Mapy Google z nową funkcją
Mapy Google z nową funkcją
Źródło zdjęć: © Materiały prasowe

17.08.2023 | aktual.: 17.08.2023 19:06

Podróże z nawigacją GPS przeważnie są łatwiejsze, przyjemniejsze i szybsze niż te, w których kierowca stara się jechać na orientację, szukając drogi w mieście na podstawie znaków i nazw ulic. Niestety nie zawsze tak jest. Przekonują się o tym osoby, które starają się podróżować po Wrocławiu, bazując na informacjach pozyskiwanych z nawigacji Map Google.

Jazda po Wrocławiu przy wykorzystaniu Google Maps może być problematyczna. Jak podaje serwis eska.pl, próba wytyczenia trasy np. z okolic Hali Stulecia, może owocować niesatysfakcjonującymi wynikami. Nawigacja sugeruje kierowcom ominięcie Mostu Zwierzynieckiego i prowadzi ich na drogę, która jeszcze nie istnieje, tj. przez Aleję Wielkiej Wyspy.

Dalsza część artykułu pod materiałem wideo

Dziennikarze serwisu eska.pl przytaczają kilka opinii wrocławian na temat podróży drogą, która zostanie otwarta dopiero pod koniec 2023 r.
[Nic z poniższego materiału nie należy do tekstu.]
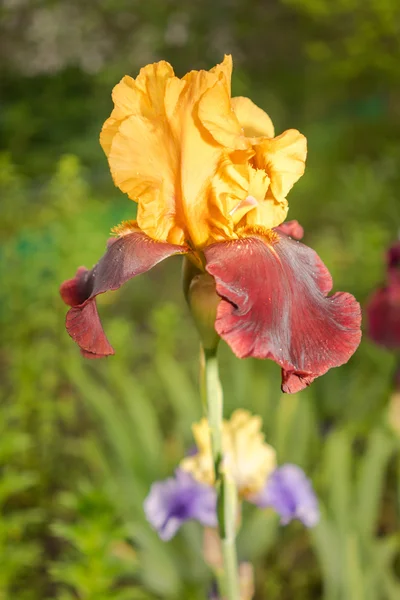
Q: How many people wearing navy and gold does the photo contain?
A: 0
Nawigacja już od jakiegoś czasu kieruje podróżnych na wspomnianą trasę. Internauci zachęcają każdego, kto spotka się z podobnymi problemami, do zgłaszania ich jako błędu na mapie.

Według relacji dziennikarzy wspomnianej redakcji, problemy z poprawnym wytyczaniem trasy występowały jeszcze w środę 16 sierpnia 2023 r. Kierowcy byli kierowani na Aleję Wielkiej Wyspy, która wciąż jest w budowie.
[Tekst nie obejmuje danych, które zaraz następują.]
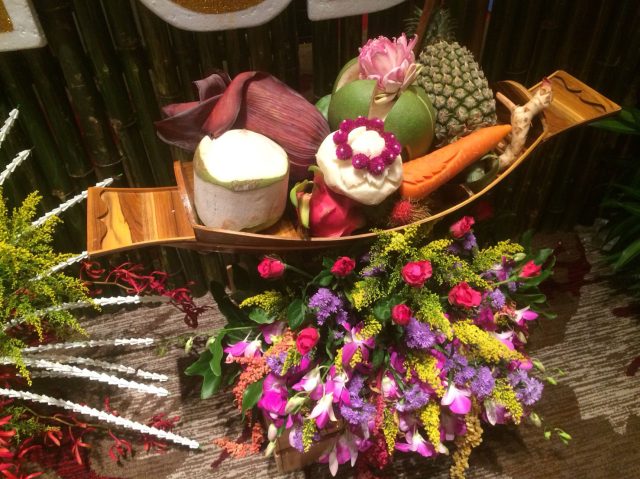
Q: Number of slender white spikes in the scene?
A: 9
Na przestrzeni lat słyszeliśmy o wielu historiach, gdy ktoś wjeżdżał na kompletne bezdroża, ślepo ufając nawigacji GPS. W tym przypadku mowa jednak o błędzie w rozpoznawaniu dostępnej trasy. Kierowcy są zachęcani do korzystania z Alei Wielkiej Wyspy, która ma połączyć Krzyki z Biskupinem i Sępolnem. Wybranie trasy, która obejmuje nieotwartą jeszcze drogę, zamiast oszczędzić czas na omijaniu Mostu Zwierzynieckiego, może kosztować nawet kilkadziesiąt minut - w końcu trzeba się wydostać ze wspomnianego miejsca i obrać nową trasę.

Karol Kołtowski, dziennikarz dobreprogramy.pl

Programy

Zobacz więcej
Wybrane dla Ciebie
Komentarze (4)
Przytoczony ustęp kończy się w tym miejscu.